Liam war ein Einzelgänger, schon seit langer Zeit war er auf sich allein gestellt und hatte sich oder sein Leben nie von etwas oder jemandem abhängig gemacht. Lange betrachtete er Marlon, seine feinen Gesichtszüge und das leichte Lächeln, das seinen Mund umspielte, als Liam über seine Wange strich. „Bitte bleib", hatte Marlon geflüstert und Liam hatte nichts darauf erwidern können. Er hauchte Marlon einen zarten Kuss auf die Stirn, zog die Decke über dessen Schulter, damit er nicht fror und schlüpfte dann leise aus dem Bett.
*~*~*
Das Klingeln von Marlons Smartphone riss ihn unsanft aus dem Schlaf. Desorientiert schreckte er hoch und sah sich suchend im Zimmer um. Er war allein und das schmerzhafte Gefühl von Scham und Verletzung breitete sich in seinem Magen aus.
„Ja", schnappte er ins Telefon, als er den Anruf beantwortete.
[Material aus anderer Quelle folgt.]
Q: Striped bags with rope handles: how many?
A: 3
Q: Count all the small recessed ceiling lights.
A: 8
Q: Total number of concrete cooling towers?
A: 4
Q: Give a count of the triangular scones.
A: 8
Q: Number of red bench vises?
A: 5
„Guten Morgen, Sonnenschein", hörte er Haileys sarkastische Antwort. „Gibt es in Baltimore keinen Kaffee, oder was?"Marlon rieb sich die Augen und seufzte leise.
„Doch", murmelte er. „Ich hatte nur noch keinen."
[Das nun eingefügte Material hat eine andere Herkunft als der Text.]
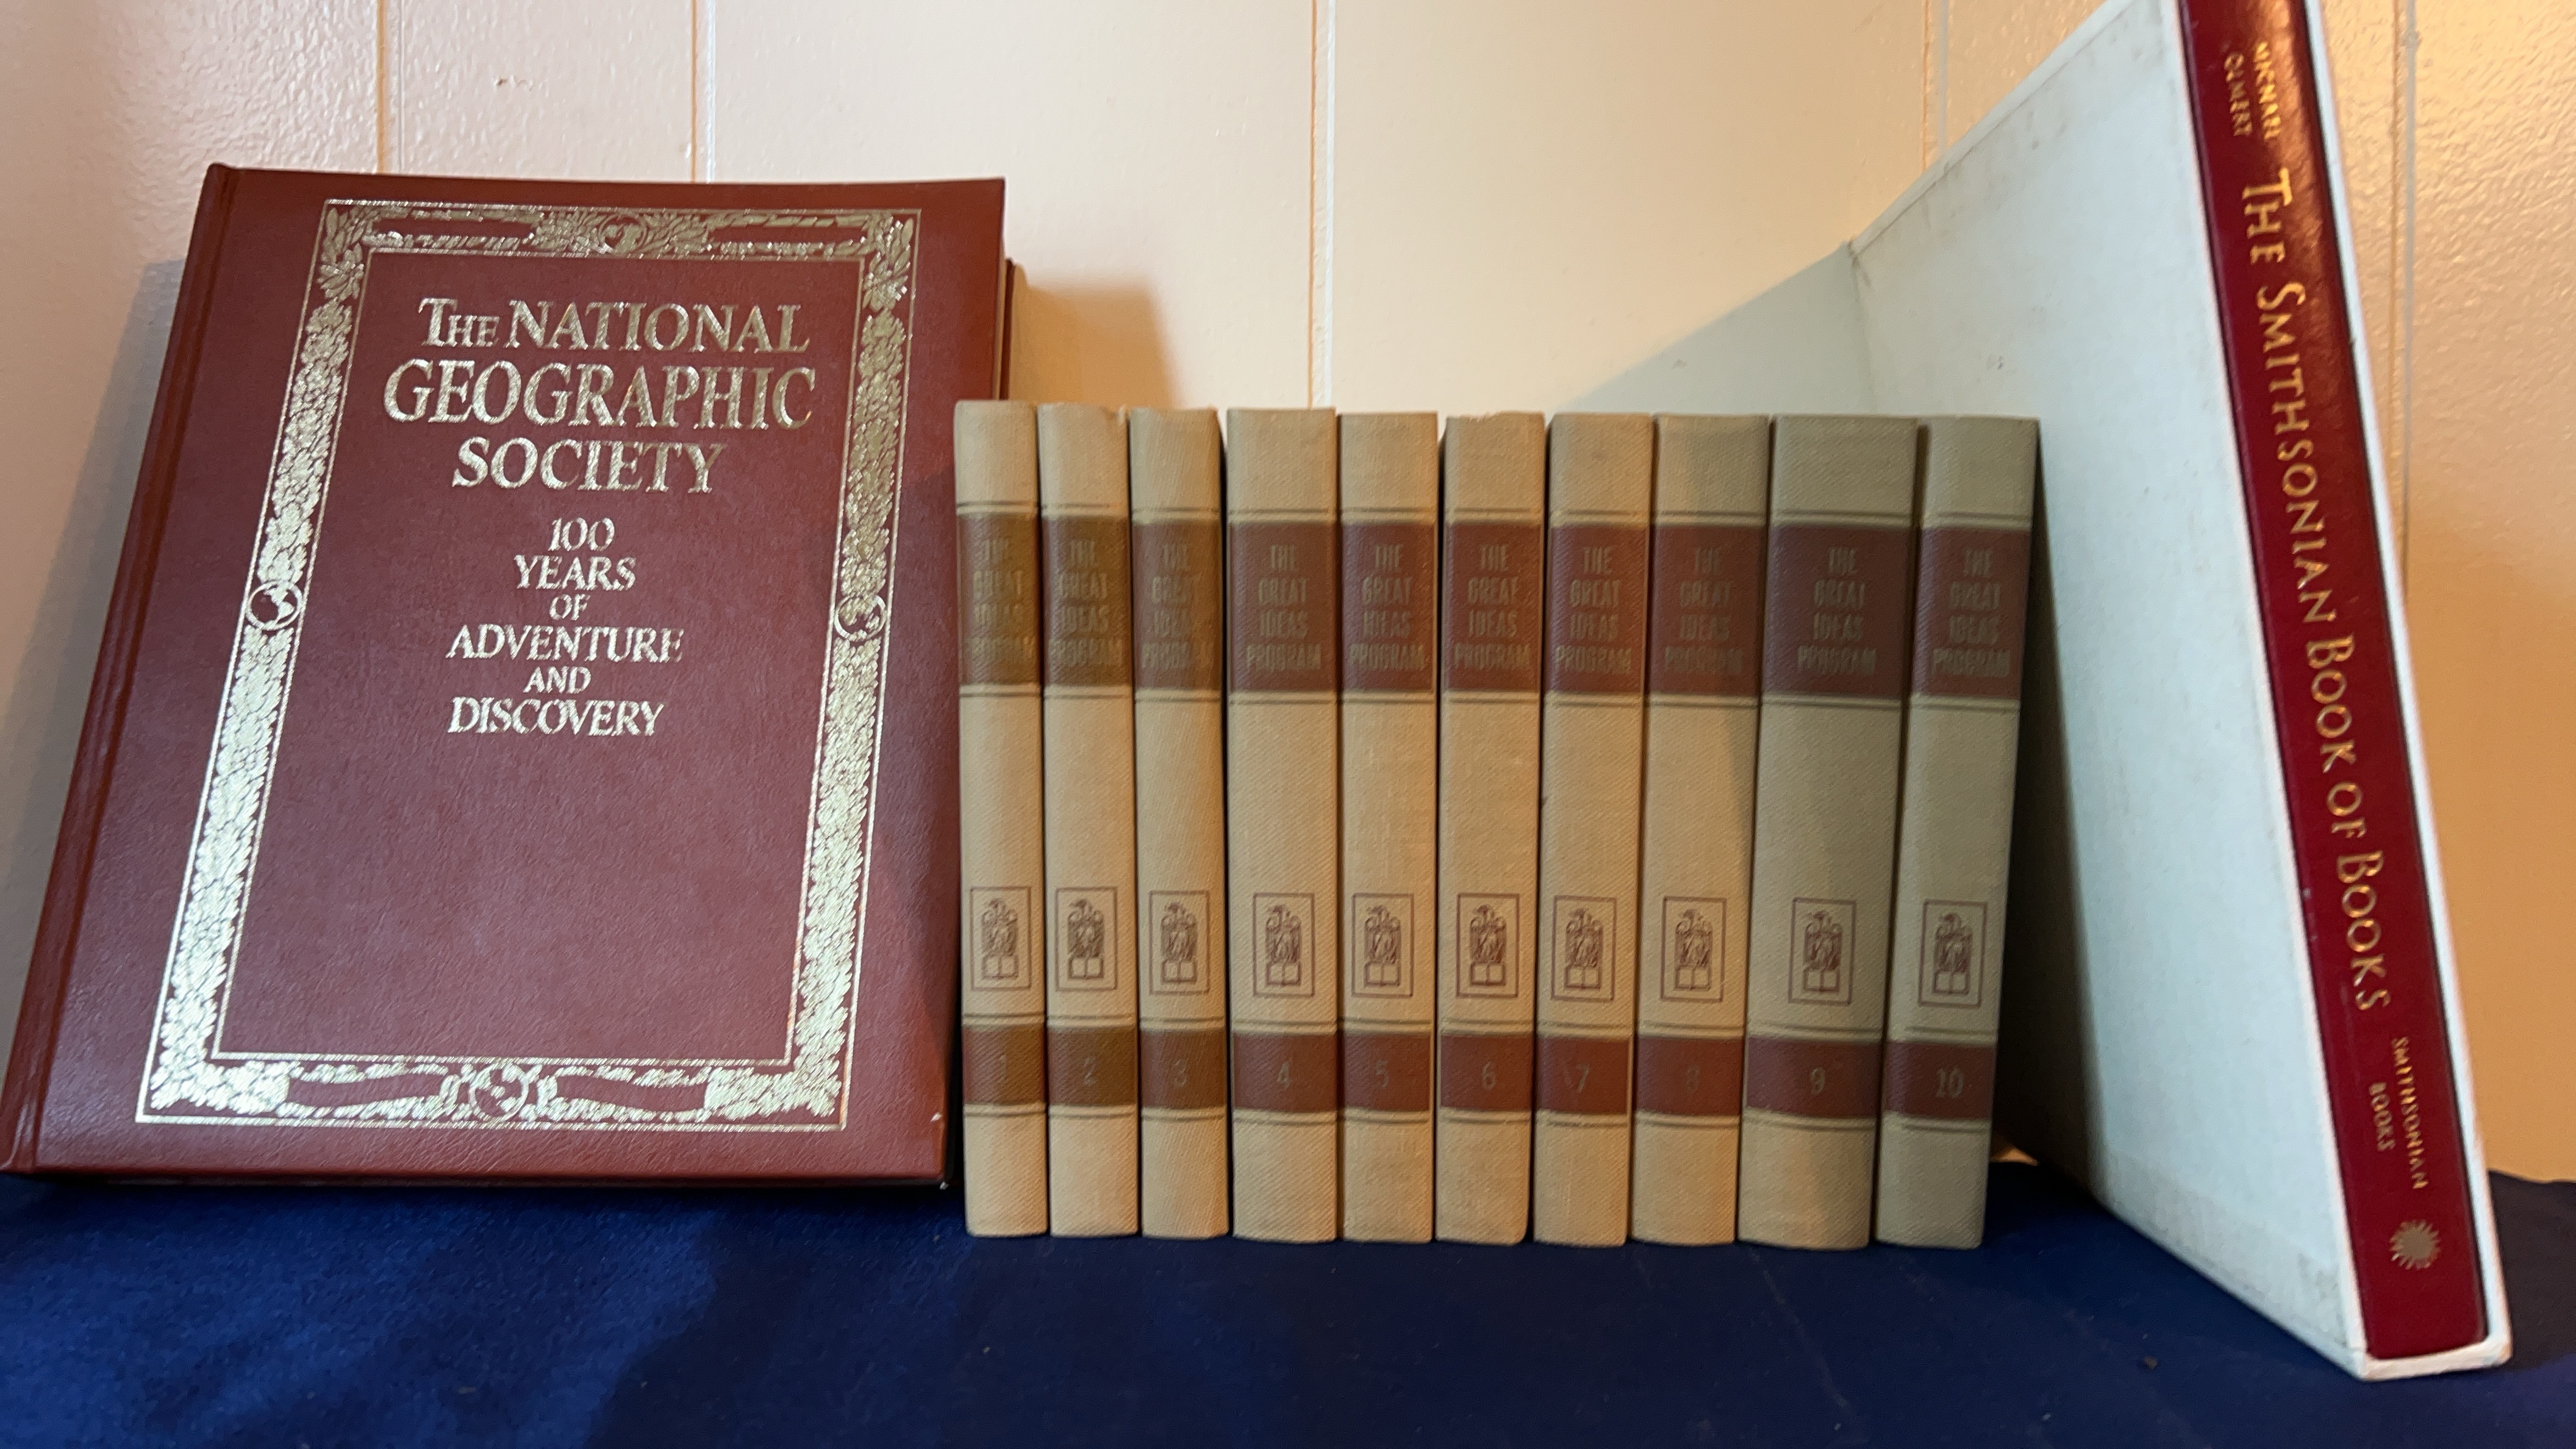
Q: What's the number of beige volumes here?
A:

„Musst du nicht in zehn Minuten auf der Messe sein?", fragte Hailey überrascht und Marlon riss die Augen auf.
„Fuck!", schrie er ins Telefon. „Ich hab verschlafen! Ich ruf dich später an!"
Schnell legte er auf und sprang aus dem Bett. Für eine Dusche war keine Zeit, aber er rief den Roomservice an und bestellte einen Kaffee zum Mitnehmen, den er gleich an der Rezeption abholen würde.Er eilte zu seinem Koffer, suchte das Outfit, das er für heute eingeplant hatte, heraus und zog sich schnell an. Im Badezimmer begann er hastig, seine Haare notdürftig zu stylen, er würde heute leider etwas zerknautscht aussehen.
Und als er gerade seinen Eyeliner perfektionieren wollte, starrte er sein Spiegelbild an. Sein Spiegelbild, das gestern Abend nicht allein hier zu sehen war. Sein Spiegelbild, das, obwohl er den anderen kaum kannte, sich dennoch so nach ihm sehnte. Sein Spiegelbild, dessen Unterlippe verdächtig zitterte und dessen erste Träne den Eyeliner ruinierte.
Schluchzend stützte Marlon sich am Waschbecken ab und kniff die Augen zusammen. Wie hatte er so dumm sein können? Wieso hatte er nachgegeben? Und warum war Liam wieder gegangen?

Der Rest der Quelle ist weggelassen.